Comme formateur, je suis clairement confronté aujourd’hui au défi de maintenir mes participants attentifs pendant plusieurs heures par jour et pendant plusieurs jours d’affilée. L’accélération du monde est passée par là, et je dois m’adapter.

J’ai donc cherché à créer un moment ludique, permettant aux participants de créer quelque chose, d’échanger entre eux sur le sujet, et par là même, d’apprendre peut-être mieux qu’en m’écoutant.

N’y connaissant rien, j’ai choisi de commencer par un simple jeu de cartes. Des cartes à assembler pour construire une architecture d’entreprise sur mon thème de prédilection, la gestion des données, les « data ». N’ayant pas conscience du monde parallèle dans lequel je tentais une incursion, j’ai simplement listé les cartes dont je souhaitais disposer, et trouvé un imprimeur en ligne me permettant d’obtenir en quelques jours un prototype prêt à être utilisé.

Ma commande : 72 cartes de format supérieur aux cartes de jeu habituelles, avec au verso le logo de Decideo, et au recto plusieurs dizaines de mots sur un fond de couleur différent. Des cartes bleues pour représenter les parties prenantes internes (direction, comptabilité, opérateur de saisie…), vertes pour les parties prenantes externes (banque, état, clients…), et le plus important, orange pour les éléments du système d’information (data warehouse, data lake, base de données, ETL…).

C’est un investissement, mais tout à fait raisonnable, j’ai fabriqué six exemplaires de mon jeu, et cela m’a couté environ 50 euros par exemplaire, tous frais inclus. L’idée était de disposer d’un jeu par équipe de quatre ou cinq personnes, et faire travailler plusieurs groupes sur la même étude de cas.

Un grand merci à Dexia, dont l’équipe data a été le cobaye de cette première session. Ils ont parfaitement joué le jeu, ont posé des questions, ont cherché des solutions, et ce moment ludique a rythmé la formation. Bravo à eux !

Les points forts :

  • Le jeu est versatile. Il agit comme un ensemble de composants (un peu comme des briques de Lego), et s’adapte donc à toutes les études de cas possible.
  • Portable, peu couteux, utilisable sur une simple table (grande…)

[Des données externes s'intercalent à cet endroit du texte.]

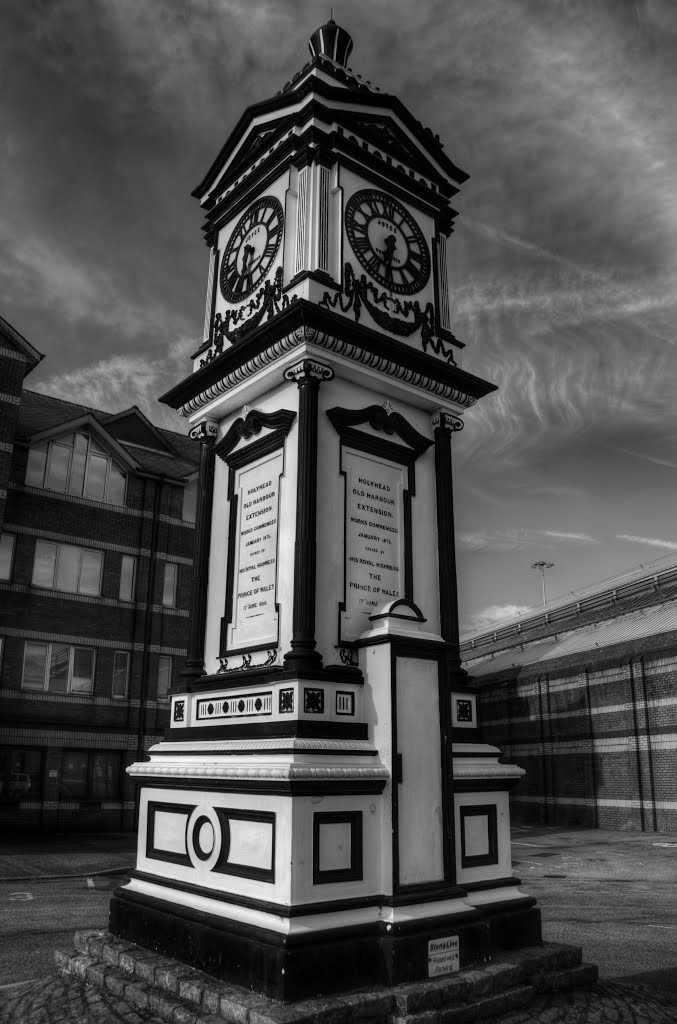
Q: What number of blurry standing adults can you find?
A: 0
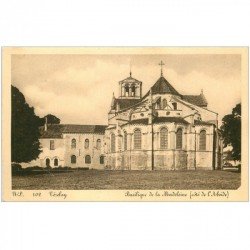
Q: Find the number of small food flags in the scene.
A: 0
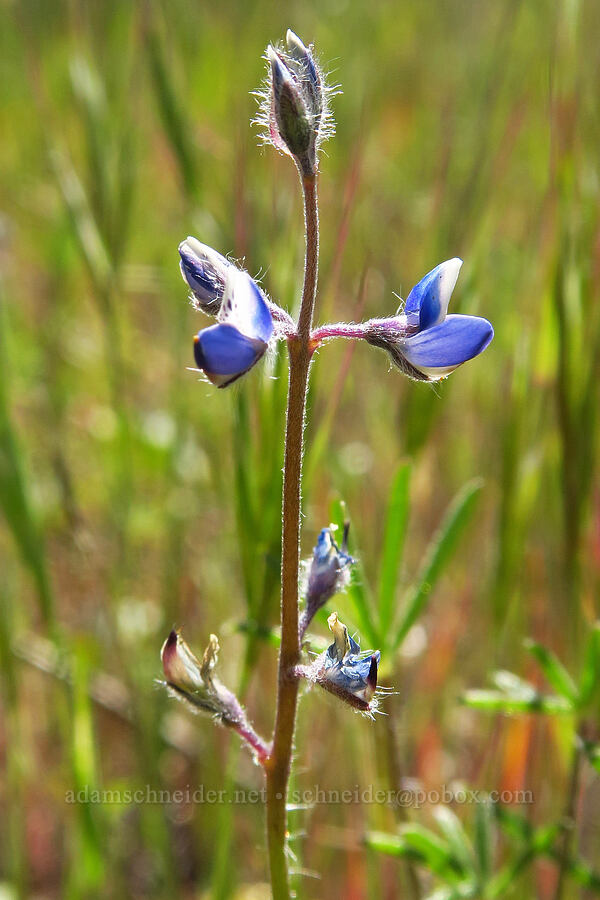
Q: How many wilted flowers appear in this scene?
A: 3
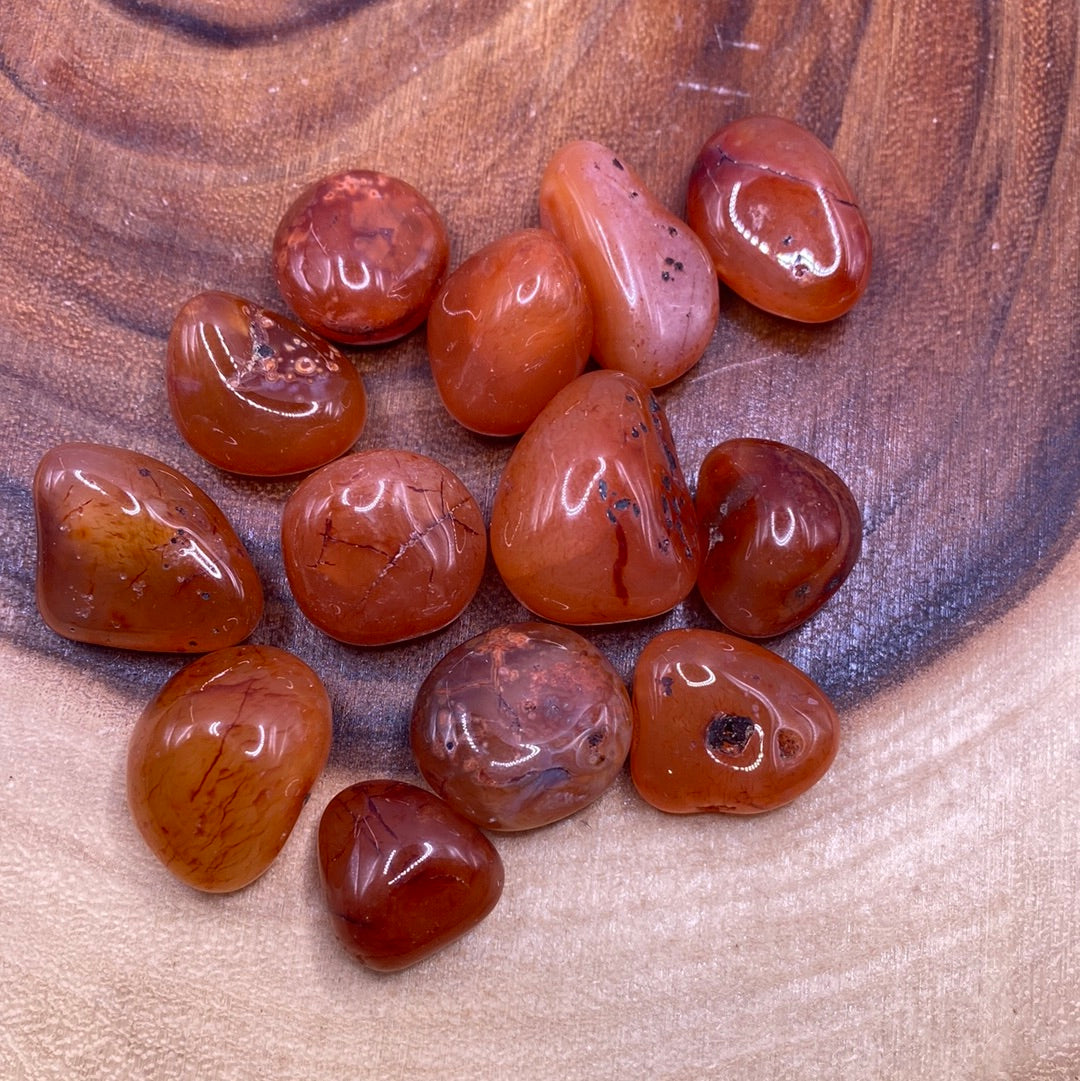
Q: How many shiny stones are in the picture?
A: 13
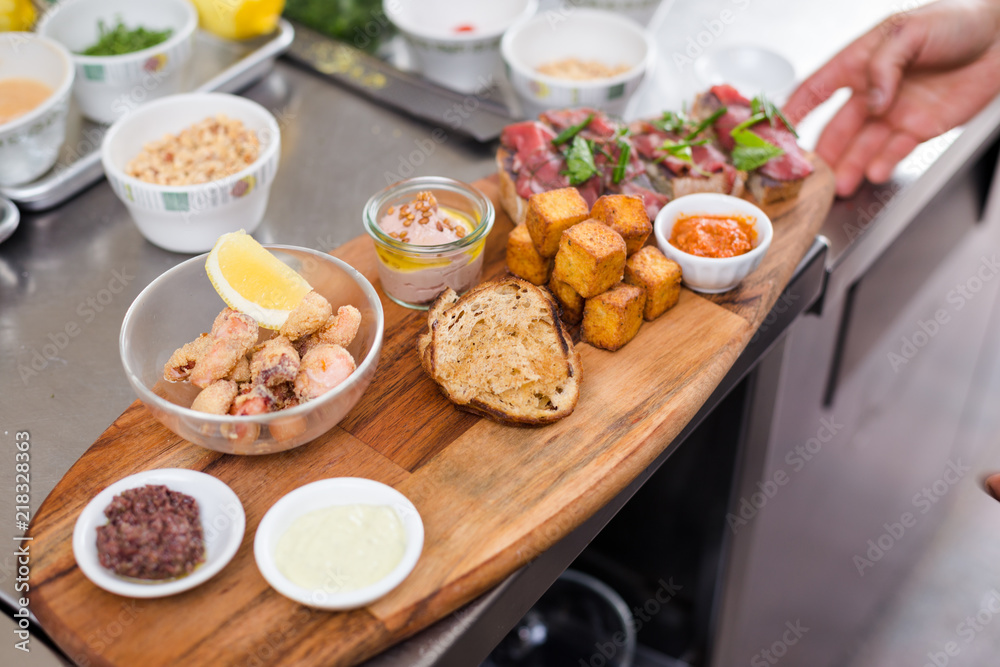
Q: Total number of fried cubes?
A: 7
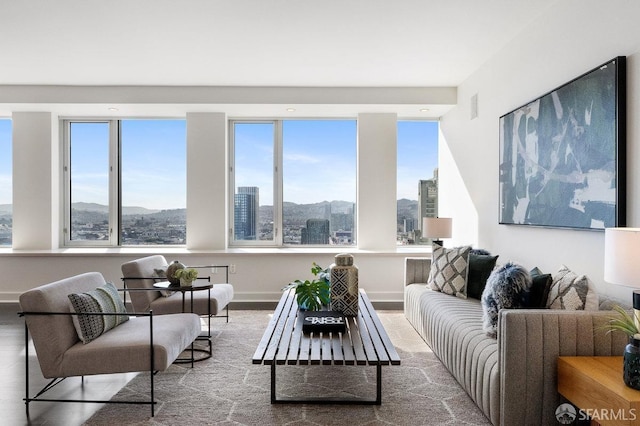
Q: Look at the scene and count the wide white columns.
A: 3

Mais ce premier jeu de cartes me permet de lister dès maintenant les défauts que je vais devoir corriger :

  • Pas de plateau de jeu, donc pour l’instant, il faut réunir des tables (au moins quatre, si l’on veut construire une architecture complète), et la taille des cartes est peut-être un peu grande.
  • La position du jeu, horizontale sur une table, est idéale pour une petite équipe, mais ne permet pas d’utiliser le jeu de cartes devant toute une salle ; si les cartes étaient aimantées, ou adhésives sur un tableau blanc, cela permettrait de construire face à l’ensemble des participants. La patafix, on oublie, les cartes vont trop souffrir. Donc… solution à chercher.
  • Il manque des cartes ! J’ai imaginé et envoyé à l’impression mon jeu en 48 heures, sans demander l’avis de quiconque, et logiquement, j’ai fait quelques choix un peu rapides. Il me manque quelques cartes importantes, donc des cartes vierges sur lesquelles coller un post-it, des flèches, etc. D’autres cartes auraient pu ne pas faire partir du jeu. Donc à améliorer.
  • Certes, le jeu est versatile, mais je dois travailler en amont sur des études de cas, préparées, rédigées, et imprimées, pour cadrer un peu mieux la phase de jeu et la rattacher au déroulé de la formation. Nous y reviendrons…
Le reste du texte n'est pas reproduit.